The '60s were an incredibly fertile period in the history of American popular music. Technological innovation and societal change collided with the timeless appeal of traditional songcraft to produce a stunningly diverse body of sound. With top 40 broadcast radio fueling a demand for hit songs and a vibrant coffeehouse scene nurturing young talent, the American musical landscape was being redefined before our very ears.
Pianist JOHN EATON revisits the spirit of the age with renowned songwriter BILL DANOFF and bassist JAY LEONHART in a personal and musical conversation. Together they examine the enduring musical forms that emerged from the decade and take listeners on a radio-style journey exploring the impact of the BEATLES, BOB DYLAN, and others on the American popular song. Highlights include candid reflections of Washington, D.C.'s venerated Cellar Door music club which provided a launching pad for so many musical careers and brilliant songs.

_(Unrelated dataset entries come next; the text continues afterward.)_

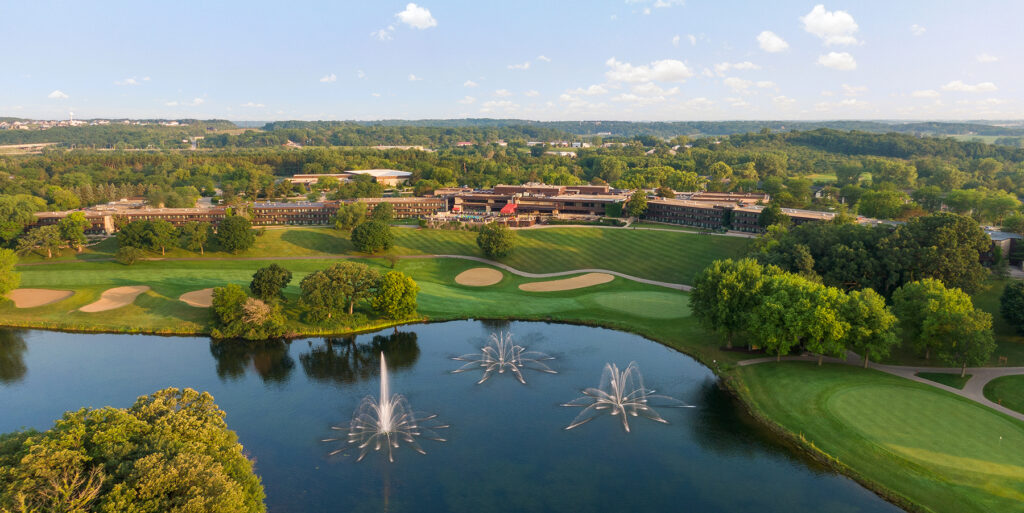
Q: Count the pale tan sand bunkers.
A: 5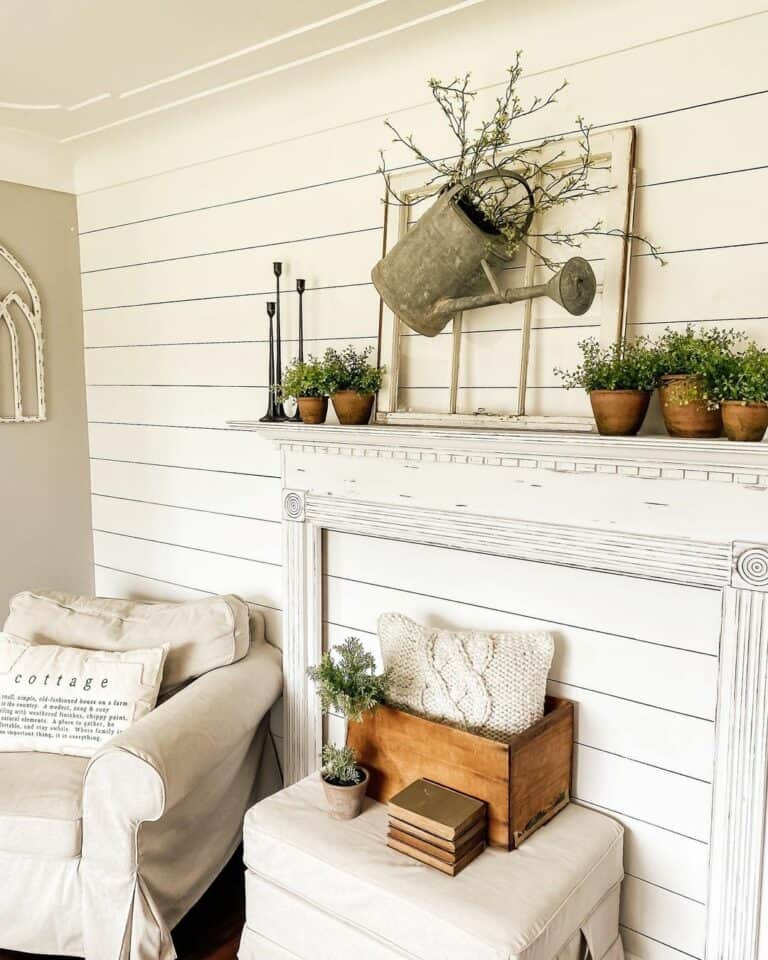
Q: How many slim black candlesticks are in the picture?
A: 3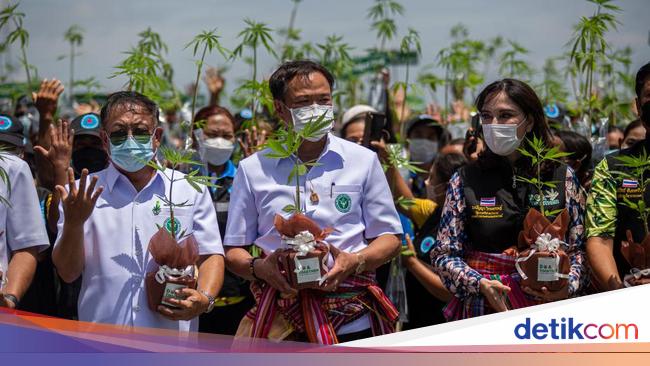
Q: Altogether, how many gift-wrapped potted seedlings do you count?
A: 4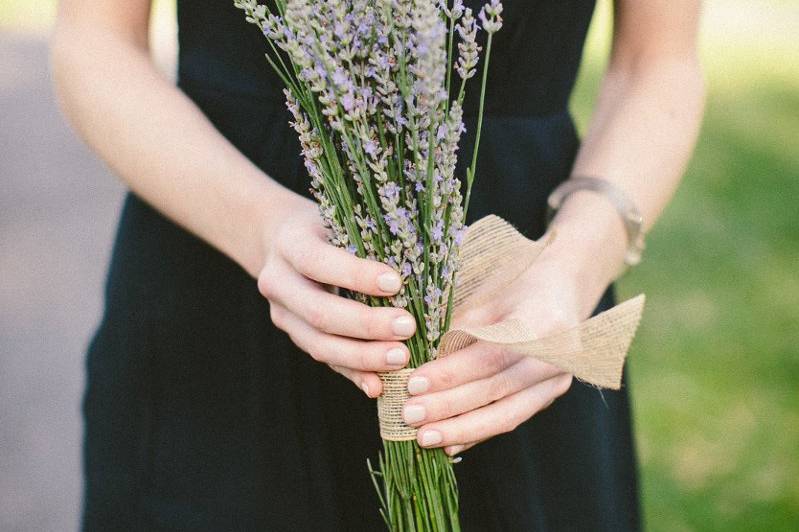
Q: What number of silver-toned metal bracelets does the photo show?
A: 1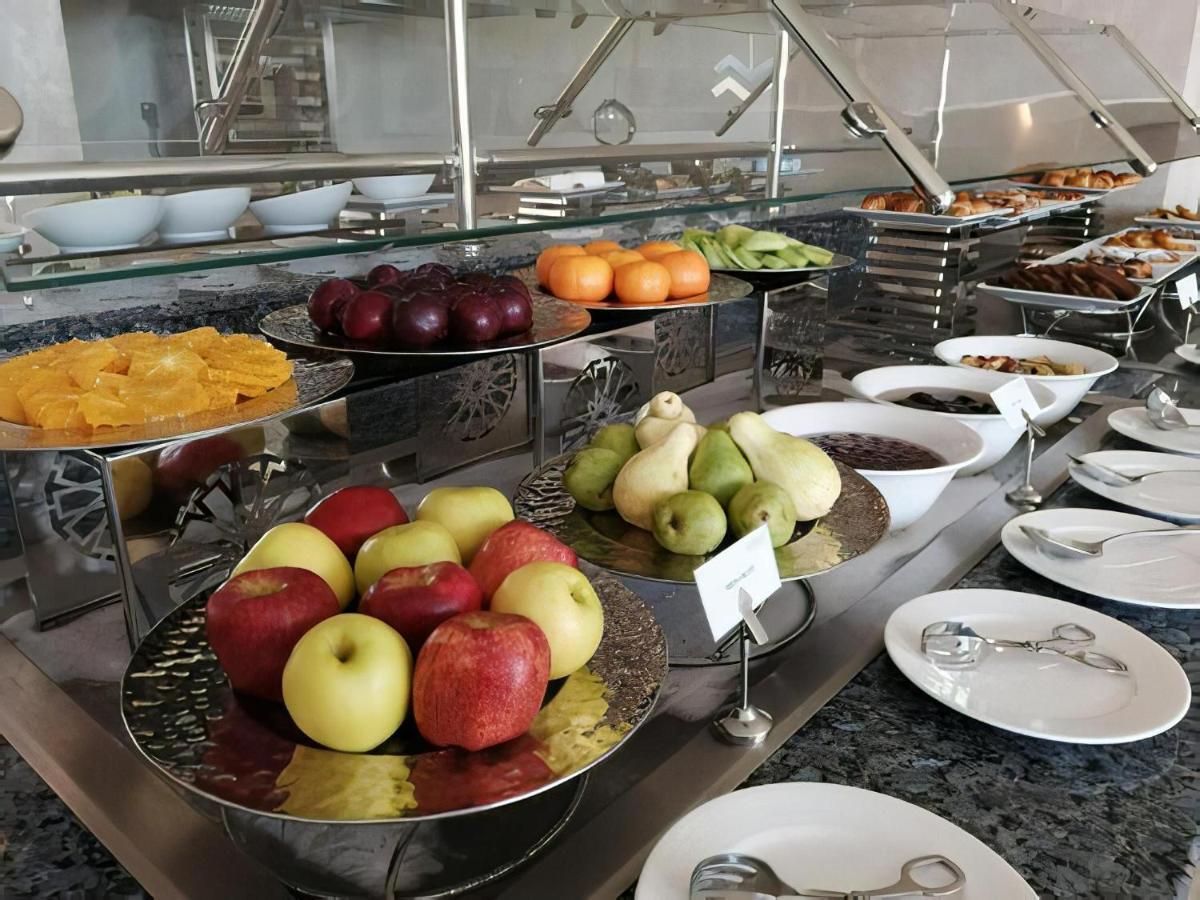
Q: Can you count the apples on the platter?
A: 10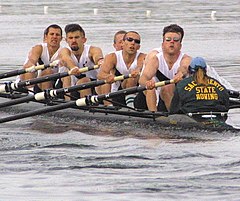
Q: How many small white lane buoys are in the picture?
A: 4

BILL DANOFF has been writing and singing since the '60s when he co-wrote songs with JOHN DENVER and performed at the Cellar Door in Georgetown, a historic area of Washington, D.C. When Bill and his then partner, Taffy Nivert, invited Denver to help them finish writing a song, little did anyone know that the song would soar to the top of the charts. "Take Me Home, Country Roads" catapulted John Denver into national prominence and he eventually went on to record twelve of Danoff's songs.
In the 1970s, Danoff was the driving force behind the Starland Vocal Band and writer of "Afternoon Delight," which earned two Grammy Awards and five nominations, and a place in the Rock & Roll Hall of Fame. These days, Danoff teaches seminars in songwriting at Georgetown University and has just released a new CD, "Blasted in the Basement."